Taylor emphasizes that this idea is still in the planning stages. "We have a distinctive approach under study. We are figuring out what it will take to roll it out," he says.

More than half of DuPont's 65,000 PCs are portable, and they already go outside the perimeter for legitimate business purposes.

Those laptops are equipped with VPN software from Aventail to ensure a secure connection while the devices are remote. But viruses can infect the laptop and begin to spread when the user connects back at the office.


Main story: The new security battle plan


"I am potentially exposing myself to the risks of pathogens that I can carry back in to the office," Taylor says. "It is potentially lethal stuff coming from all over the place."

Putting all the desktops on the Internet simplifies enterprise security because there aren't any outbound requests going through the perimeter, just inbound requests, Taylor says. Traffic is limited to only what the servers expect, which creates a more manageable situation and a stronger security policy.

"You essentially face two choices, separate desktops from servers or create a private network for the desktops, another for your servers and then apply security," he says.

Taylor says managing two private networks is unaffordable. But because the bulk of his desktops already visit the Internet anyway, his strategy, if implemented, would be to cut the LAN cables between desktops and servers and provide the desktops with added security features such as personal firewalls, antivirus and VPN software, and RSA Security SecurID tokens for authentication.

Taylor understands that this model might not be popular with users, who would need an increased level of technology know-how because they would be required to manage their personal firewall and to pass through new authorization and access control gateways.

"You might think of it as a new form of literacy.
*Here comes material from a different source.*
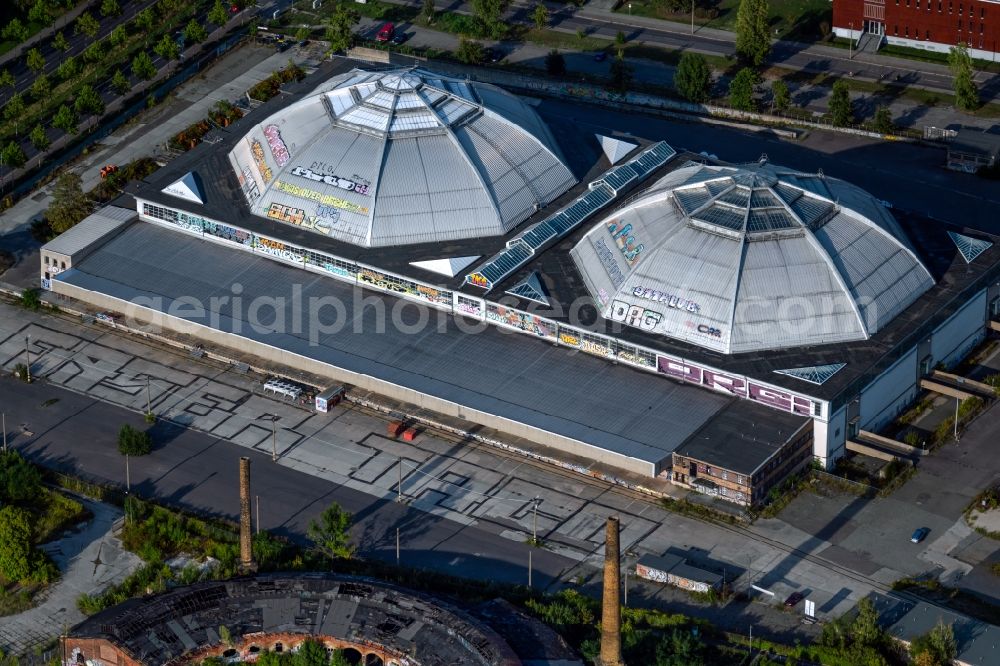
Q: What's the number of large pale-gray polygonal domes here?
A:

In a wired society there's a literacy requirement to maintain your own safety," Taylor says.

He says IT's task would be to make the outsider experience for connecting to the network just as easy as it was when users connected directly over a secure LAN cable. "We can't afford to have a personal mechanic on the help desk for every user. We'd want to reduce that cost to zero," he says.

Christophe Huygens, CTO for Ubizen, says Taylor's idea is intriguing, but he says there are some serious obstacles.

First, personal firewalls, encryption software and other security measures performed on an end user's desktop can be intrusive (lots of pop-up windows, for example) and can use up a significant amount of network resources, slowing down the computer.

"It's difficult to build a secure desktop, and to enforce that the security really stays in place," Huygens says.

Then, there's the whole issue of management. Huygens says he wonders how one would perform tasks such as simple software upgrades through a standard Microsoft or Tivoli Systems management console when the desktops are no longer directly connected to the LAN management console.